O desafio na gestão destes diferentes tipos de identidades eletrônicas, reside em equilibrar segurança com usabilidade e baixo custo e esse equilíbrio para ser alcançado, carece da definição de linhas vermelhas, a partir das quais o Estado deve exigir um Certificado Qualificado, por ser o mais seguro para um determinado ato.
A resposta para traçar estas linhas vermelhas, achamos que por um princípio de prudência e de segurança jurídica que os Estados Soberanos devem sempre defender, reside em todos os atos críticos na relação entre o cidadão e o Estado exigirem o recurso a um certificado/assinatura Qualificada.
Na Europa, como se refere ao longo deste documento, os Estados nem sequer aceitam o Certificado avançado e por isso criaram uma Trusted List somente de Certificados Qualificados.
Na esfera privada compete às partes decidirem em função da análise do risco qual o mecanismo de autenticação/assinatura que entendem como adequado, Assinaturas Qualificadas, Avançadas ou Simples, e não existe em nenhum País conhecido uma Trusted List de certificados Avançados, pois isso criaria confusão no cidadão de ter 2 Listas de certificados confiáveis e qual o sentido dessa duplicação?
A ICP-Brasil deve ser um motivo de orgulho para o Governo Brasileiro, por ser referida como um bom exemplo na Europa e nos USA e porque nos últimos anos se modernizou e se adequou a novas tecnologias, com a introdução da videoconferência, com o acesso a base de dados do Denatran para a primeira emissão do Certificado Qualificado, etc. e com custos cada vez mais reduzidos (Certificados Qualificados ICP-Brasil disponíveis por menos de R$ 50), fruto de uma forte concorrência entre mais de 100 Autoridades Certificadoras Públicas e Privadas de primeiro e segundo nível credenciadas.
A ICP Brasil tem ainda um elevado potencial para melhorar os seus processos e reduzir custos e preços, num trabalho conjunto com o Governo e seu supervisor.
A ICP-Brasil não deve pretender ser uma solução única de emissão de credenciais eletrónicas para o cidadão, mas deve continuar a ser a mais segura e essencial para os atos mais críticos, e cada vez mais relevante numa sociedade em acelerada transformação digital, coexistindo com outros tipos de assinaturas (simples e avançadas), preservando-se a segurança jurídica e a identidade do cidadão em equilíbrio com a acessibilidade a serviços do Estado de forma eletrónica e massificada.

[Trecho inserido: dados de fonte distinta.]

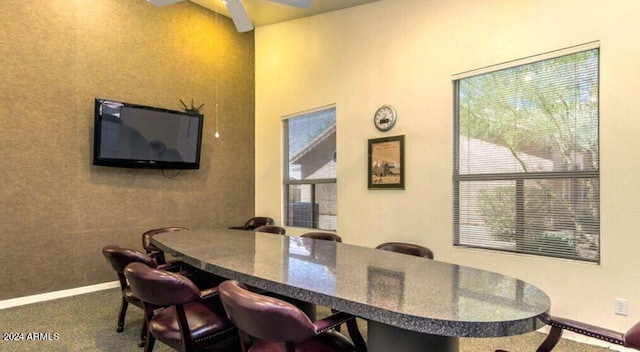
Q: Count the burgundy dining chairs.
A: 9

O Estado Brasileiro deve construir um sistema que promova estes equilíbrios, que evite uma excessiva dependência (não a eliminando pela sua utilidade), da tecnologia de reconhecimento facial pelas razões expostas e que permita a nível internacional preservar a ICP -Brasil com os certificados Qualificados, pois só estes tipos de certificados irão permitir acordos de mútuo reconhecimento entre Estados, críticos no curto prazo para a nova Economia e o setor exportador Brasileiro.
A União Europeia vai assinar muito em breve vários acordos de mútuo reconhecimento, unicamente com sistemas de Certificação Digital Qualificados com outros Estados, para desmaterialização de processos de comércio internacional entre outros e deseja-se que o Brasil faça parte desses acordos o mais rápido possível, com uma ICP -Brasil forte e modernizada e que Governo e iniciativa privada unam esforços para este objetivo.
Fernando Moreira é Presidente da DigitalSign Portugal e DigitalSign Brasil (Autoridades certificadoras credenciadas na Europa e no Brasil), pelo que é importante o leitor ver esta opinião como de uma parte interessada que procurou ser objetiva e factual e escrita em Português de Portugal.